Vicar saw the problem. “Those scars… she gave them to you, didn’t she?”

I could only manage a nod. Vicar turned to glare at the trembling mirror. I couldn’t be certain, not through the haze of pain, but it almost seemed like the things inside the glass were cackling.

“Those wounds on your flesh are a Profane Mark,” Vicar told me. “They are like a cattle brand, marking you as the property of a specific demon. They burn at the presence of Abyssal spirits, signaling others not to poach, but the detritus inside the mirror should not cause such a strong reaction...”

I grunted and managed to speak. “They’ve been hurting since I killed the scadudemon. It did something to me.”

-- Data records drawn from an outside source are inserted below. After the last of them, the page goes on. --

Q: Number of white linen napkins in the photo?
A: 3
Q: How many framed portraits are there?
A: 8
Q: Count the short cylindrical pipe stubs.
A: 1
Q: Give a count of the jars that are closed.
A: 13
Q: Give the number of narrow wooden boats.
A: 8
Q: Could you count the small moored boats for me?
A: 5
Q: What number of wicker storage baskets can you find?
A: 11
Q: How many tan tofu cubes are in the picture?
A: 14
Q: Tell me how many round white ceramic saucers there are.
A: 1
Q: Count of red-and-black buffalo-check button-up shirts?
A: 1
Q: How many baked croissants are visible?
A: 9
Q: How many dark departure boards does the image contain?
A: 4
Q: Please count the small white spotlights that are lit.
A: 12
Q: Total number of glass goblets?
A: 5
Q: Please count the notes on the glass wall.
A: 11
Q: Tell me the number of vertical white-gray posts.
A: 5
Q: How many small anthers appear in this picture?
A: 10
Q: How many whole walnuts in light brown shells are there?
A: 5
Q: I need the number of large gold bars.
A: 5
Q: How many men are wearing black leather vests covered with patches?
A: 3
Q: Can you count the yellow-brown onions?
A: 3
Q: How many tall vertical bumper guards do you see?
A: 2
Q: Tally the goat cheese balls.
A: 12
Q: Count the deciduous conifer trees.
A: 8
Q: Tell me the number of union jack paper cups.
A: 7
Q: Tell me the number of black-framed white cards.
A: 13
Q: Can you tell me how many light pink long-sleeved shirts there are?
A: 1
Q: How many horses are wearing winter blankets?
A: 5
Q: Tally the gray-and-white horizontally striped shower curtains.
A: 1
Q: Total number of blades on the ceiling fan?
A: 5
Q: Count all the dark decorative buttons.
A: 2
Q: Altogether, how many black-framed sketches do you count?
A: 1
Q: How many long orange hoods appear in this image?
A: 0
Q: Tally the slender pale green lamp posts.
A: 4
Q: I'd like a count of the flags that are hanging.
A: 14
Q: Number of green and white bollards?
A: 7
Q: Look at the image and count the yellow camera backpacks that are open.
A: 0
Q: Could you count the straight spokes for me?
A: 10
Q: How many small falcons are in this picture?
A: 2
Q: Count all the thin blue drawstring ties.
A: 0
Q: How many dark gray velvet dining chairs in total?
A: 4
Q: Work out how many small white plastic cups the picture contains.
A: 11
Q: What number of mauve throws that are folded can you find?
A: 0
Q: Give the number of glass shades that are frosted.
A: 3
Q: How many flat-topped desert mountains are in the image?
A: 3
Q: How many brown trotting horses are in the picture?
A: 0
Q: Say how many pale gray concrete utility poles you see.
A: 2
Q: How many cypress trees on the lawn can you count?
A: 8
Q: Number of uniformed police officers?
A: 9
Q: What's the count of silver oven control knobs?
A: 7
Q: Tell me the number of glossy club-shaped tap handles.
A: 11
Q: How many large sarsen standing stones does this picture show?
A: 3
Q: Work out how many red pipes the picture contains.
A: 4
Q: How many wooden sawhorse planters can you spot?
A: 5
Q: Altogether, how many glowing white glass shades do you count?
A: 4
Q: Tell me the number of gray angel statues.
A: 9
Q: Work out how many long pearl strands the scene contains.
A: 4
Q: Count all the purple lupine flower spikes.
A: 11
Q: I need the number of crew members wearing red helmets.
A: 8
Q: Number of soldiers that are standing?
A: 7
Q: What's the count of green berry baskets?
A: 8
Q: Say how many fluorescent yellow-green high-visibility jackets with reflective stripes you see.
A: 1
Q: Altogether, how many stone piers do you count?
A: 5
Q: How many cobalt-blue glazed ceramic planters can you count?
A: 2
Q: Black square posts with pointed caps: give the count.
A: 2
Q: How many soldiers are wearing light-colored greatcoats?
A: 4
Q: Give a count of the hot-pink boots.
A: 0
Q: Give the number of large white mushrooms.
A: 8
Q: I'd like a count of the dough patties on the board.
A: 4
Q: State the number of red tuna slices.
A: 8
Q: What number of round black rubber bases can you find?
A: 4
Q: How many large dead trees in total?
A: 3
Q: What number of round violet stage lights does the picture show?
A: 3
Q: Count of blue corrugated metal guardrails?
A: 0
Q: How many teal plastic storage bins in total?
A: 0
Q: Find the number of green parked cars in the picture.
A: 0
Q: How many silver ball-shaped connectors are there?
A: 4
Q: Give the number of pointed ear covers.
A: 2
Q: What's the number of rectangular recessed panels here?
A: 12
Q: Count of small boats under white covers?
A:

Vicar narrowed his eyes at the mirror. “I don’t think that’s it.”

In the far distance, muted by the walls around us, we heard a crack like a lightning bolt had struck the town. A moment later came the rumbling of a tower falling.

Vicar spoke in a quiet, breathless voice. “It can’t be…”

I felt a creeping sense of realization, and horror. Without another word, I threw the door open and started pounding down the hallways. The door to my room was closed, but I didn’t have time to see if Delphine remained inside, no time to warn her. I didn’t think, barely saw where I went as more than a blur of halls and corridors. The scars on my face bled, forming red sweat down my neck that pooled into my armor.

In a haze, barely remembering how I’d gotten there, I found myself walking out onto the battlements of Castle Tol’s main gate. The castle bailey lay below at my back, crawling with soldiers, and the township formed a wide sprawl in the night lit by hundreds of torches, bonfires, and lanterns.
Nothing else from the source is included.